Frances Houghton 1021

Frances Houghton is one of the most medalled Olympians in British Rowing history, but her name often flies under the radar. She participated in an astonishing five Olympic Games, winning three silver medals, and four World titles along the way.

A self-proclaimed introvert, Houghton has not always been in the spotlight, but she has contributed enormously to the sport behind the scenes. She retired after the 2016 Olympic Games and World Rowing caught up with her to find out what she is doing now.

Just after the Rio Olympics, Houghton made the decision to move from Henley to Cornwall, where her partner runs a tennis club.

“I was just getting used life down here in Cornwall,” says Houghton. “I did a course in coaching and mentoring and at the same time I dabbled in cooking. It was a small amount, once or twice a week, with weddings and some festivals on the side. It was a nice balance.”

As a trained chef, it was logical to work as a cook.

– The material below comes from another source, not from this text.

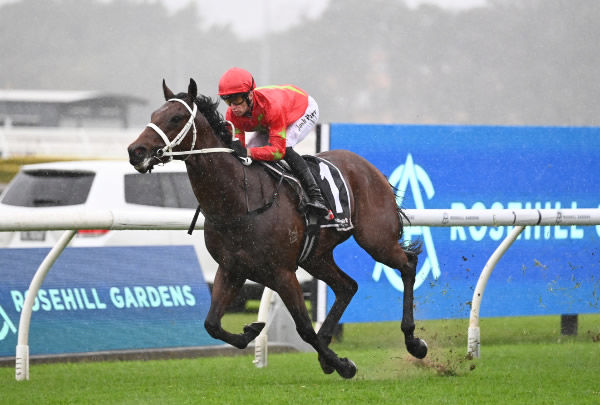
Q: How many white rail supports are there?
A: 3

“It was a really good way of transitioning because it was a ‘doing thing’. For many rowers, you want to use your brain after so many years of training, but you are so used to being part of a team and being given instructions. For me, the instructions, ‘chop a crate of lemons,’ I knew I could do that,” says Houghton. “And,” she adds, “there are so many parallels with performing in sport – teamwork, pressure, creativity. It was amazing to experience those in a different context.”

But she also knew it was not what she really wanted. So rather than diving into one singular focus, after 20 years of rowing as a singular focus, Houghton took a courageous path.

“I lit lots of sticks, put them in the fire and tried to see what kept burning and which to take out. I gave myself permission to do that and I’ve been fortunate to be able to. I was really fearful of being stuck in something I didn’t like, when after five Games I really needed to decompress and just work out what I was about and what life was about,” says Houghton.

It was not the easy path, especially for Houghton who was used to routine and structure since childhood. Her parents ran a boarding house where she grew up. Routine and discipline were paramount, which worked well for Houghton when she started her 20-year rowing career. But when she retired, she found the lack of structure hard.

“It has been really overwhelming,” says Houghton. ‘At first every day I questioned everything from ‘what time should I get up in the morning?’ to ‘what should I do with my life?’

“But I thrive on autonomy. And I think that’s something that a lot of athletes struggle with – to go from a singular focus and something you really, really care about to not having that clear focus that easily prioritises every decision in your day.”

So Houghton got busy investing in many different projects, including writing a book – Learning from Five Olympic Games. The inspiration to write and to pass on came from her father, a teacher for 54 years who passed away just five weeks before Rio.

“He said there are three phases in our lives – formulation, experience and the value we leave behind. So having had an incredible experience in rowing, I wanted to make sure I left something of value behind.”

She started with notes that were kept in her phone, meticulous notes from her years and years of rowing. Houghton wanted to tell a story that was completely true, not something made for a target audience. After gathering it all on her computer, she was stuck and she turned to a local editor who gave it structure. From there it went to a local graphic designer, who helped bring it to life.

“Inititally I only got 25 printed, I just wanted to send it to these people who had helped me in my career to say, this is what I learned, thank you very much,” says Houghton.

The book landed in the right hands and someone encouraged Houghton to share her story to a wider audience. Houghton’s book has now made it around the world.

So looking back on all those years of rowing, what did Houghton take away?

“Number one, it’s ok to believe in yourself. Secondly, being an introvert and not that great at making friends – sport was an amazing vehicle for me to get to know people, to express myself and to form relationships with people. Most of the time we are all really competitive and it’s an intense environment, but having moments when you really get each other and support each other is incredible. I appreciate it even more now – it’s actually quite hard to make that level of relationship when you’re out of sport,” Houghton says.

Houghton plans to continue using her experience to help others through mentoring, coaching and projects together with UK Sport.